Rebecca gasped, ‘Four hundred miles?’
‘Thereabouts, Georgia agreed, ‘to start with, we can follow the railway tracks out of Belton, down to here and then when it begins to curve we can cut across country. All in all, it could take us…,’ she paused, ‘let’s see, two hundred hours of walking at let’s say six hours a days, avoiding the heat of the day, that would be about thirty three days. That is if we walked without any breaks, but I imagine that we would need to stop at least every third day to forage for food and rest up. So probably, all up, it could take us six or seven weeks.’
‘Wow, that’s a long walk.’ Jamie exclaimed
‘The question is, do you think you guys can do it?’ Georgia asked.
Rebecca nodded slowly, ‘I think so.’
‘What about bears?’ Deedee asked.
Funny how she had been wondering the same thing.

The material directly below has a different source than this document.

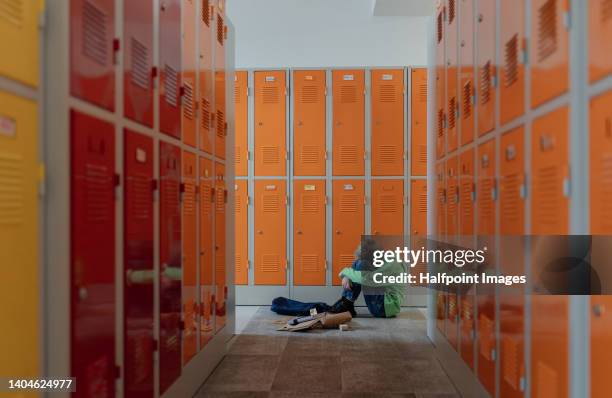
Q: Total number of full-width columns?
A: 4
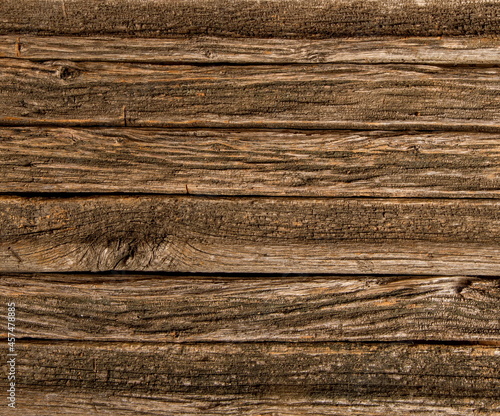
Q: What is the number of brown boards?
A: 7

‘I guess we will worry about that, if and when we come across one, but I seriously doubt we will. There are not so many of them in Illinois.’
‘Well if Rebecca can do it, so can I.’ Jamie said.
‘So can I,’ Deedee echoed.
Georgia felt a sudden flutter of excitement in her stomach, her earlier despair had dissipated in the face of constructive decisions. Perhaps after all, she could do this. She just had to take one step at a time, and so far, she was going well. They had eaten and worked out where they were going to go.
They left the church shortly afterwards and made their way to the library. The dogs trotted next to them, showing no sign of wanting to run ahead or investigate interesting smells along the way.